I could afford to be self-centered. I didn’t know any better.
But a week ago, as I worked my way through some 5,000 demonstrators at Harvard University, I realized good fortune has also managed to leave me and many of my contemporaries apathetic. Dispassionate. Blind. Taking our carefree lives for granted.
The Courant had sent me to Cambridge, Mass., to cover the Nov. 1 demonstrations connected to the visit of Chinese President Jiang Zemin. And what I saw that day as I wandered through throngs of people amazed me.
Behind the barricades on one side of the street, pro-China demonstrators hollered, “One China! One China!” and sang the Chinese national anthem. The other side, filled with advocates for human rights, Tibetan freedom and Taiwanese independence, cried back, “Free Tibet! Free Taiwan! Jiang Zemin, Go Home!”
For many baby boomers of the ’60s, the scene would have been deja vu. For me, it was a sight that never seemed real until now, taking it all in with my own eyes and ears.
Everywhere, people were carrying signs, wearing bands around their heads and waving flags. They packed together on sidewalks, street corners and the lawn of a small church. They were chanting and singing, climbing street poles and shouting slogans.
I was impressed by people like Tashi Rabgey, a 27-year-old exiled Tibetan who helped organize the Harvard protest.
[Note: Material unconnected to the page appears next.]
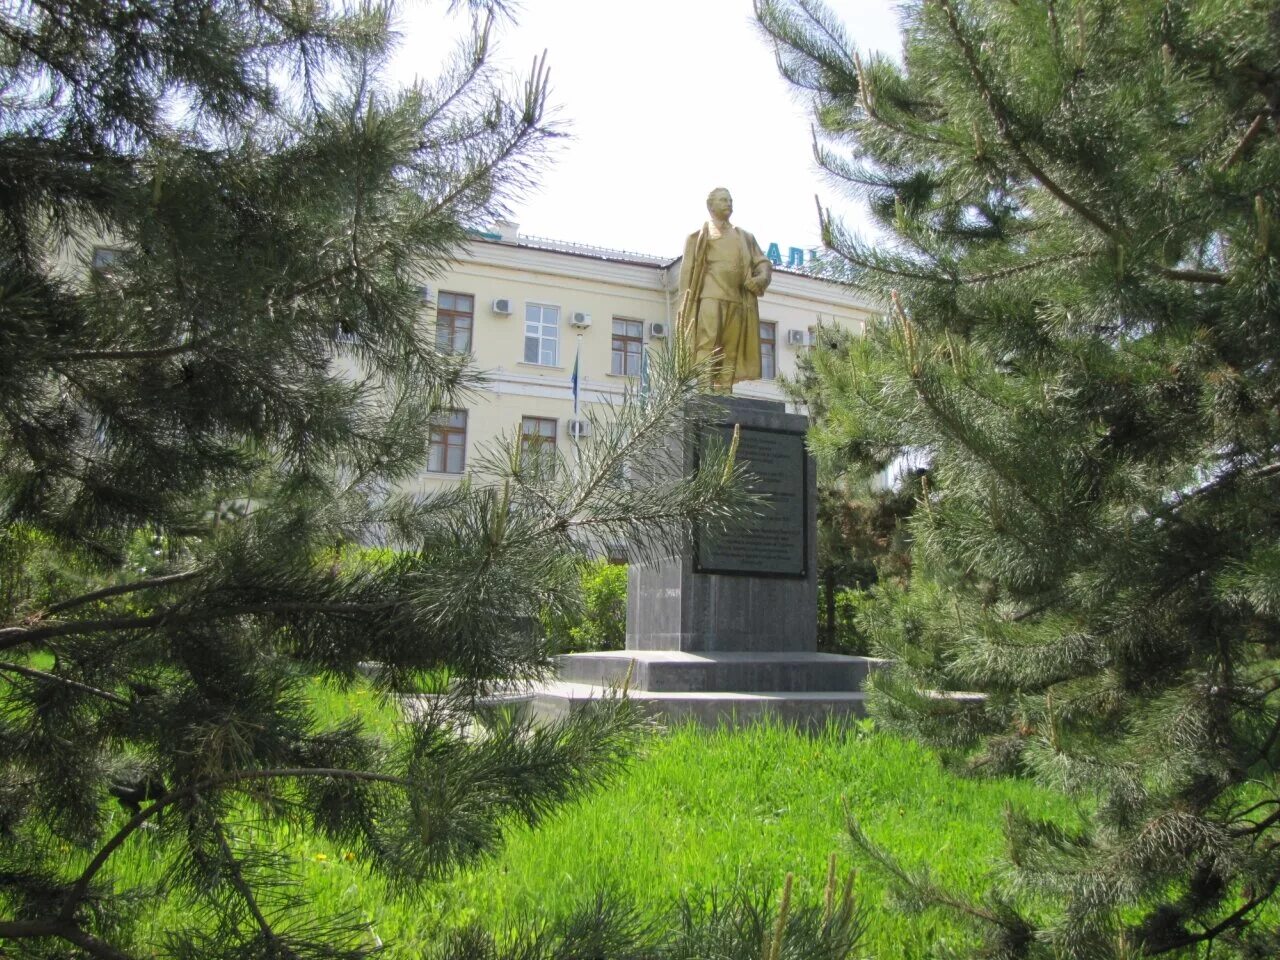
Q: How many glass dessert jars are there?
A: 0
Every Sunday, she meets with other Tibetans in a church basement to preserve their culture and figure out new strategies to free their homeland from Communist Chinese rule.
There was Robert Gao, a twentysomething from China who attends Yale, who came to offer his support to his president. Waving the red Chinese flag, Gao hoisted himself above the crowd and led the pro-China demonstrators in chants.
Two teenage Tibetans, Kayzom Ngodup and Tenzin Nysang, yelled so much on that morning their voices grew hoarse.
“We have grown up knowing this kind of protest,” Kayzom told me. “It makes us feel stronger. It gives us hope.”
Maybe because I grew up in Connecticut with a comfortable life, I never thought I had anything to fight for. It’s also been easy for me to hide behind my profession — journalists are paid to be observers who can remain objective and never take a stand.
But that day, I also found young Americans with absolutely no personal connection to the issues, who were protesting anyway.
Mark Hilliard, a Cambridge resident dressed in a Revolutionary War uniform and three-cornered hat, tended to stick out. He walked around with a sign that read, “Massachusetts Still Hates Tyrants.”
Hilliard didn’t have to be there, but for some reason he had the compassion to stand up for strangers in a place thousands of miles away, simply because he thought it was the right thing to do.
I’m missing out on something by not joining the fight.
Not the fight at Harvard in particular, but any fight – whether it be marching to end hunger in Hartford, writing letters to protect the environment or protesting to stop repression in foreign lands.
Because we have the freedom here to do something, shouldn’t we?
If not but for the most basic reason of all – because it gives the not-so-lucky people, like those Tibetan teenagers, what they need to persevere:
Hope.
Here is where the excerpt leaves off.